This summer I attended DHSI at U Victoria, a trip made possible through the support of the Mellon Fellowship in DH here at UR. I had the great fortune to take James O’Sullivan’s course on Computation and Literary Criticism. (I also had the great fortune to eat at Red Fish Blue Fish, like, four times in five days.)
As one could guess, we learned a lot about distant reading and macroanlytic approaches to literary study, focusing on the technological pragmatics. So: we messed around in RStudio, creating stylometric cluster dendrograms; we dumped huge corpuses into Voyant Tools; we experimented with an open source Topic Modeling app (and talked about how mathematically insane topic modeling is).
The Blake Archive, of course, contains a trove of text that’s easily mineable from the backend. (Our tech editor Mike Fox emailed me plain text files of all Archive transcriptions for my experimenting.) Here are a couple of results from those experiments:
On the left, one of those stylometric cluster dendrograms. On the right, the same data dumped into a network visualization.
What exactly are these visualizing? Well, each is essentially a comparative statistical analysis of Blake’s illuminated books, using the 100 most frequent words in the corpus. (Most frequent words, as a statistical sampling model, are an alarmingly reliable stylistic identifier. Feel free to make an argument as to why.) The absolute values or placement in the visualizations are meaningless for our purposes; the point is how each dataset (ill. book) relates to all the others. Datasets clustered together are considered more stylistically similar by the sampling algorithm. In the network visualization, you can better see “bridge texts” or central texts that seem to connect certain styles to others.
OK, so what / who cares?
First, I don’t think Blake is a great candidate for most macro approaches, only because his textual output is relatively very small, and stats sampling works best when there is a lot of data. (For example, each Gates of Paradise doesn’t have enough text to even work with the stylometric program, so I had to remove them from the dataset.)
But even if the results aren’t particularly viable, the process is frequently an enlightening experience: defamiliarizing texts and relationships forces one to reconsider–or at least recognize–basic assumptions about an author or era.

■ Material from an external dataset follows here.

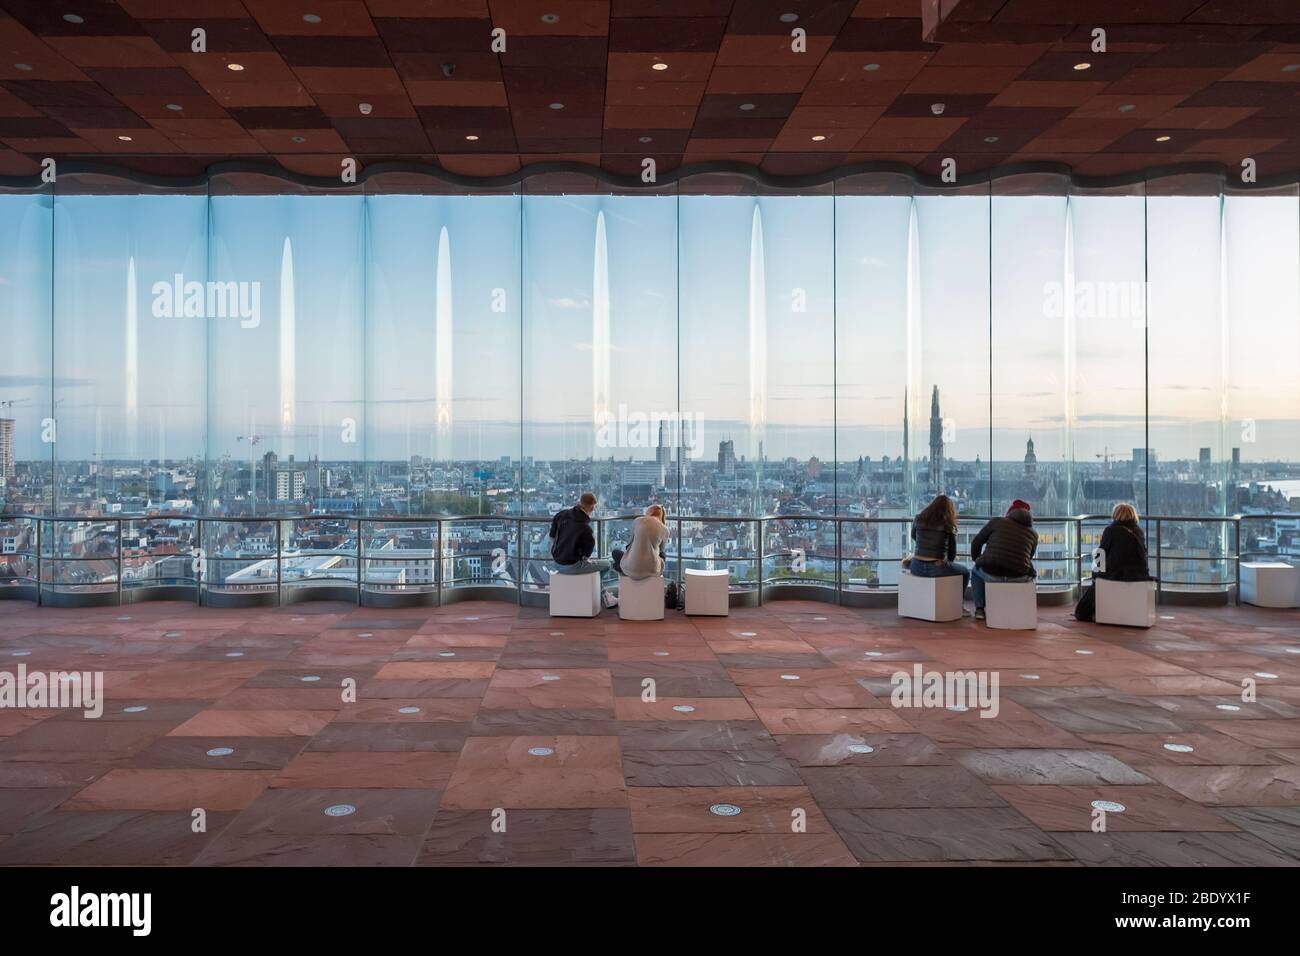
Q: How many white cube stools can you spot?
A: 7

At a meta-scholarship level, I also think the process demonstrates the value of digital editing as a creator of datasets. Most of the work in computation involves the preparation of datasets, and how one prepares a dataset has a profound impact on the results, no matter the analytic method. Editors are great at thinking about stuff like that. (Granted, all that pesky XML needs to be stripped from the transcription, but well-formed documents should allow that pretty easily.)
As a final thought, while I think Blake isn’t a great candidate for text-based computational approaches, Blake seems ideal for image-based computational research. For example, what happens when we plug the Archive’s entire collection of digital images into a program like ImagePlot? That idea, and a few others, have been kicked around the Rochester group this summer. I hope we have something to share in the future.
As an editorial project, our workflow tends to favor the ever-closer, ever-more-detailed account of Blake’s work. What happens when we step back and get a wider view?
Something about forests and trees…